By: Robert L. Shepherd, MS, Certified Medical Illustrator, President & CEO, MediVisuals Inc.®

One of the key issues to be understood and explained in “mild” Traumatic Brain Injuries (TBIs) is just how delicate and fragile axons truly are.  The fact that tens of thousands of axons can travel though an area of the brain the size of the head of a pin (which is the smallest size of brain defect that typical MRIs can detect) is very helpful in appreciating the diameters of axons.  However, in order to further understand how injuries to axons during a traumatic event can occur, even without physical evidence of a blow to the head, it is also critical to appreciate just how long these structures are.
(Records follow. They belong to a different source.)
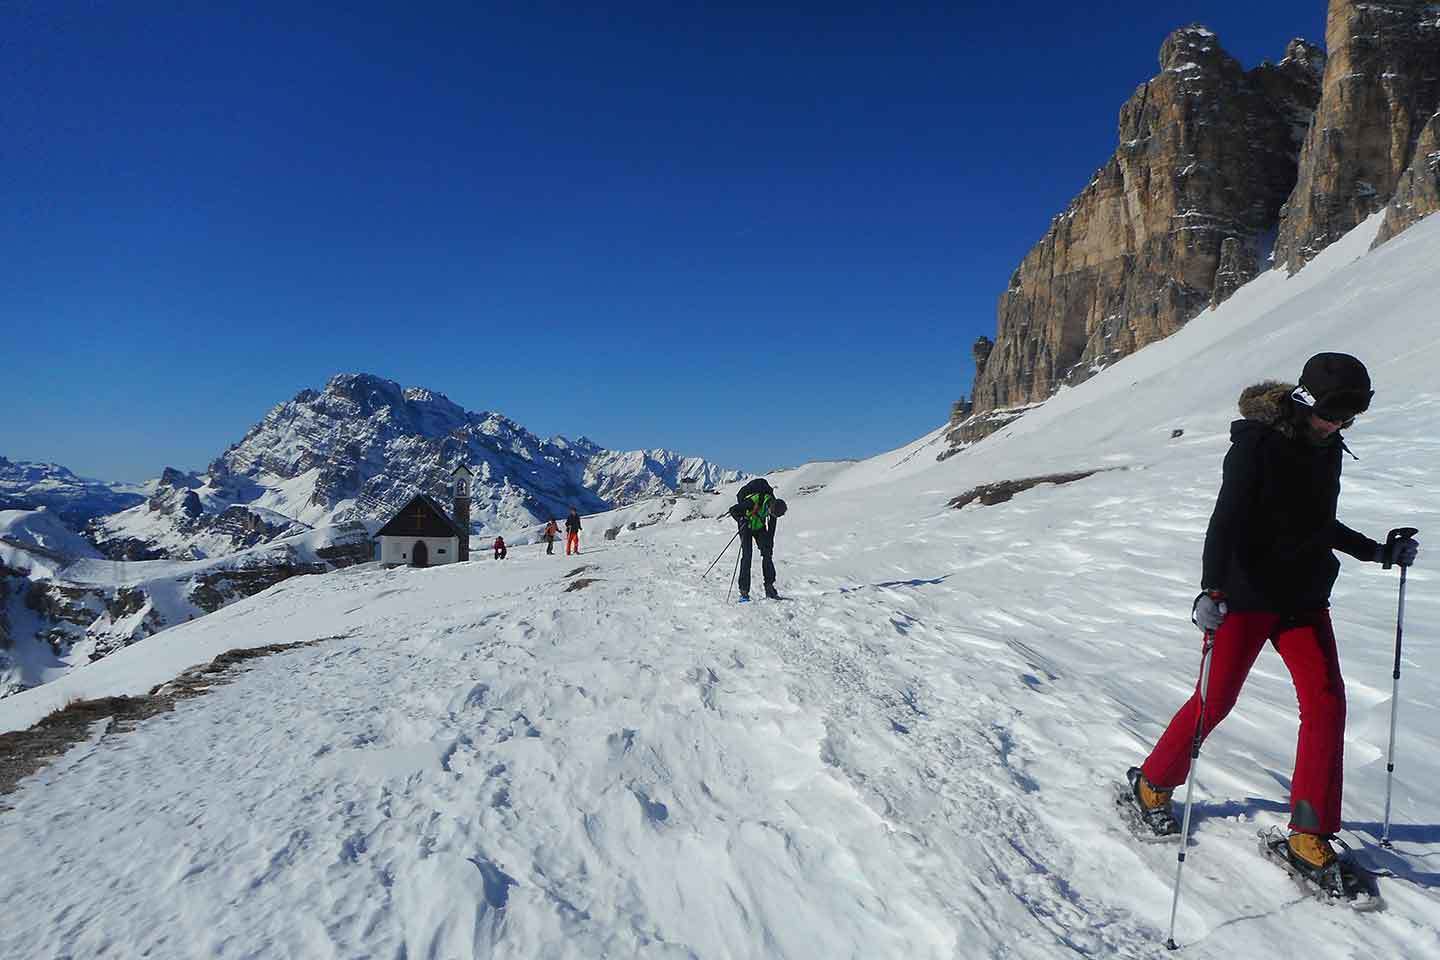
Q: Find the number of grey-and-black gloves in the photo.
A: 2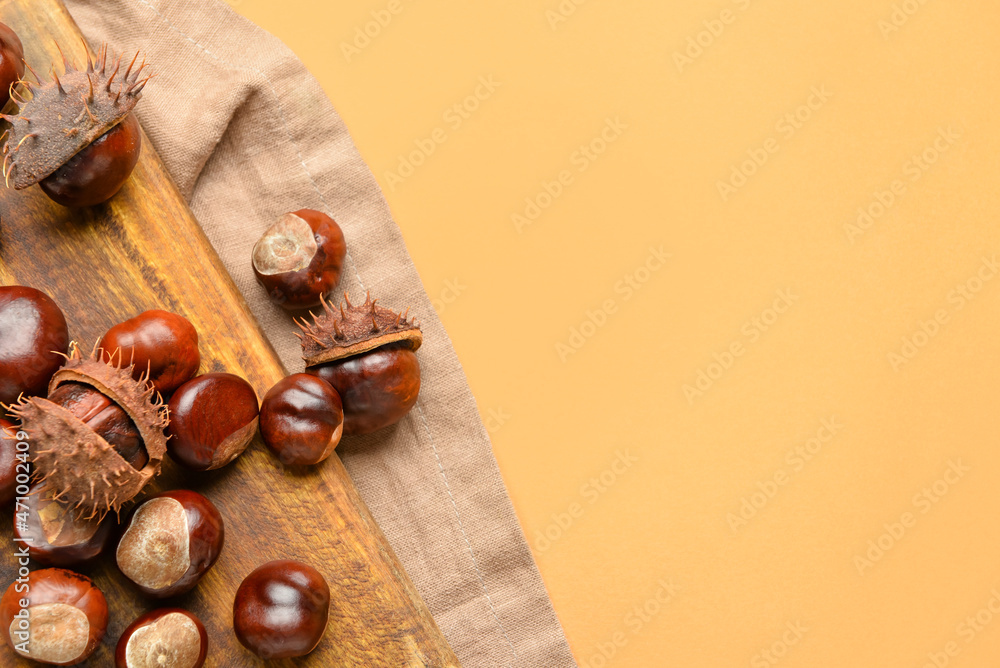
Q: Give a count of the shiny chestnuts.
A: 15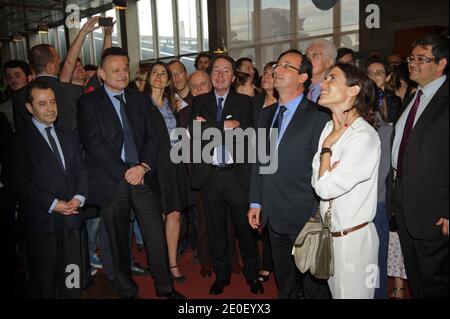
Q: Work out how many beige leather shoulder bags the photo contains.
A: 1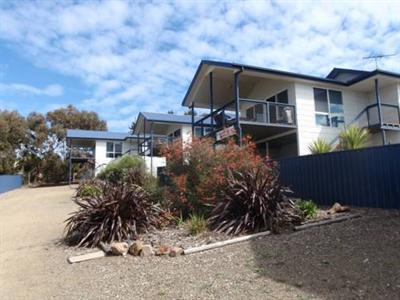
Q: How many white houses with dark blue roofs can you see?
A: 3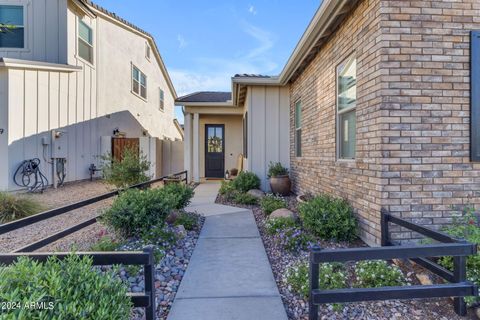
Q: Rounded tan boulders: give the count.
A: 2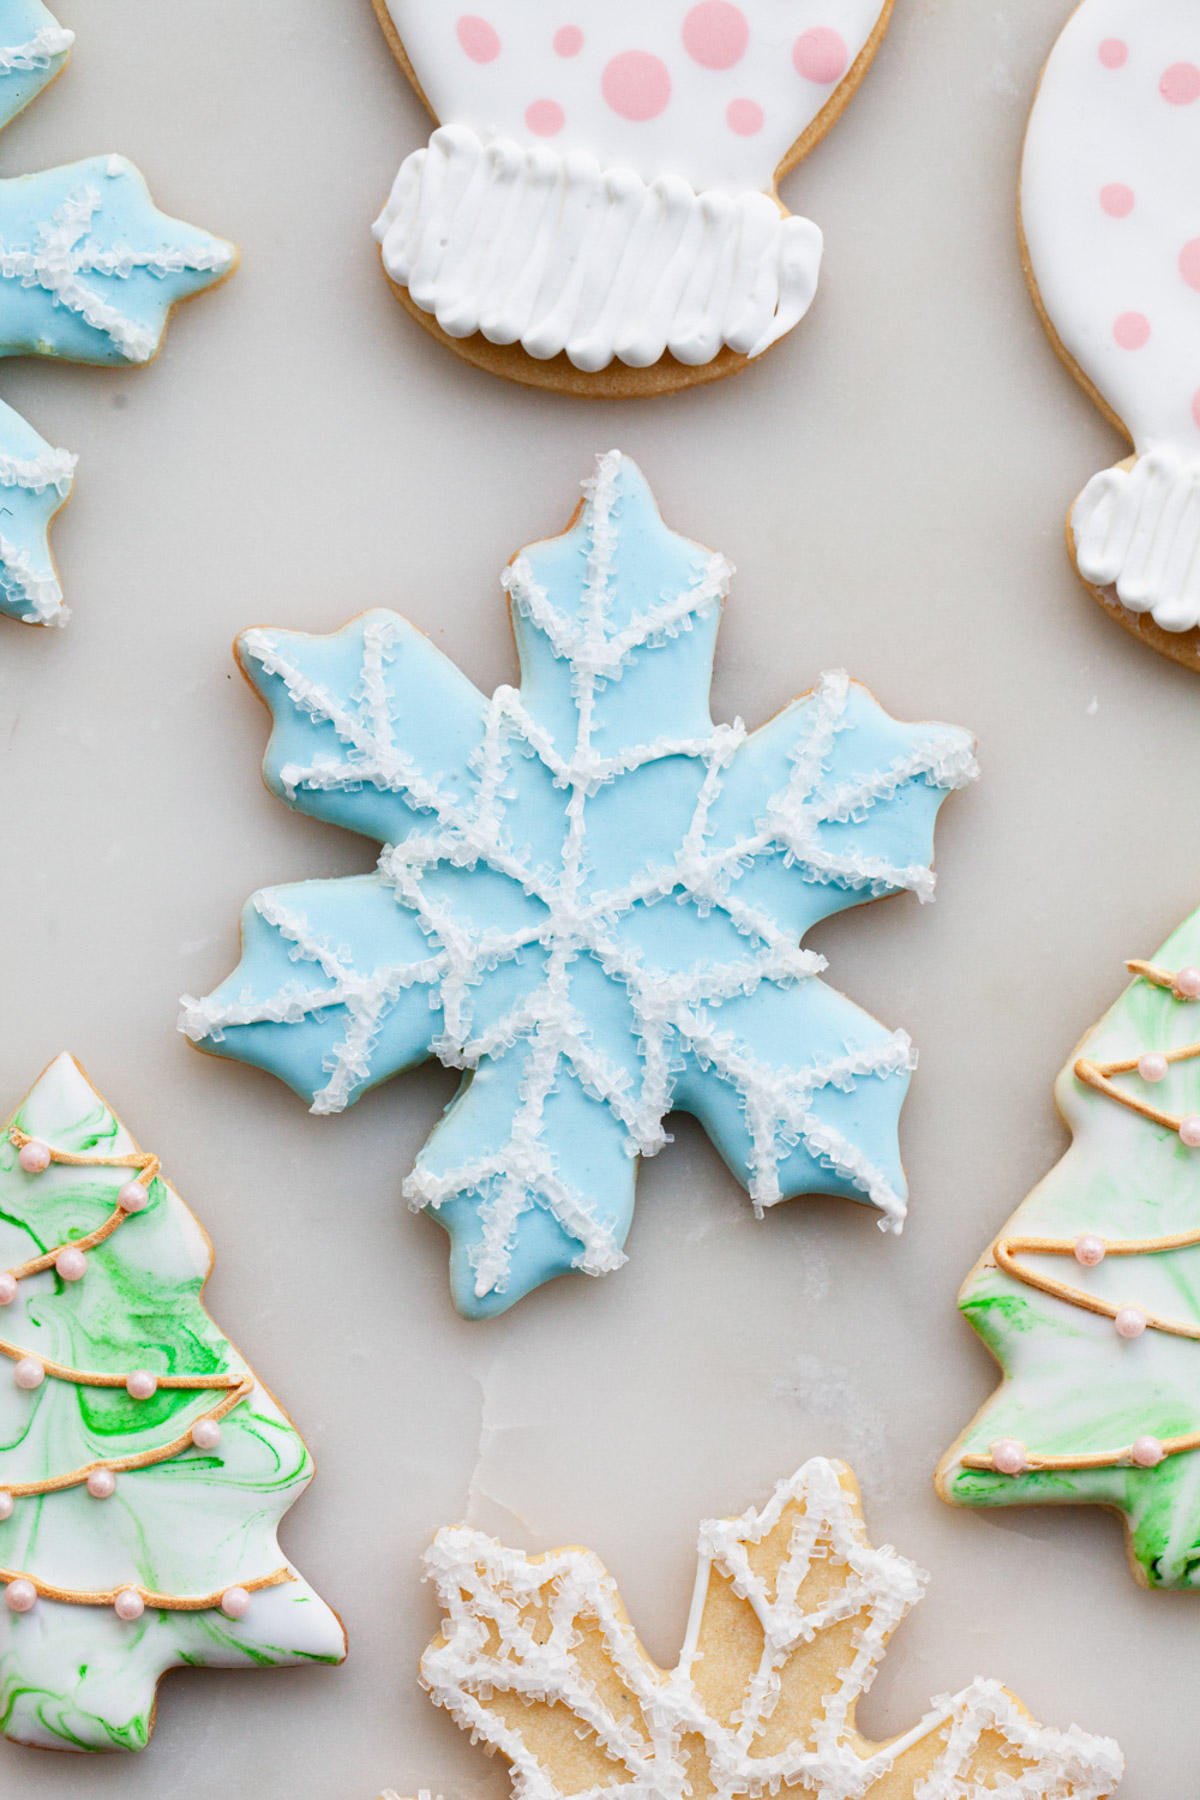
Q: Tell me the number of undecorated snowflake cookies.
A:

In cellular terms, axons are by far the longest cells in the body.  The most extreme examples are the axons that stretch from the tip of the spinal cord (from the level of the first lumbar vertebrae) to the tip of the big toe.  Within the brain, axons still span incredible cellular distances – from the front of the brain to the back or from one side of the brain to the other.

Analogies and comparisons are often very valuable in explaining unfamiliar or difficult to appreciate concepts because they allow us to compare the unfamiliar with the familiar.  An excellent way to appreciate the extremely thin and delicate shape of an axon that stretches from one side of the brain to the other is to compare it to a spaghetti noodle.  In this comparison, we will enlarge the axon proportionately, so the diameter of the axon is increased to be the same diameter as that of a spaghetti noodle, and the length is also increased by the same factor.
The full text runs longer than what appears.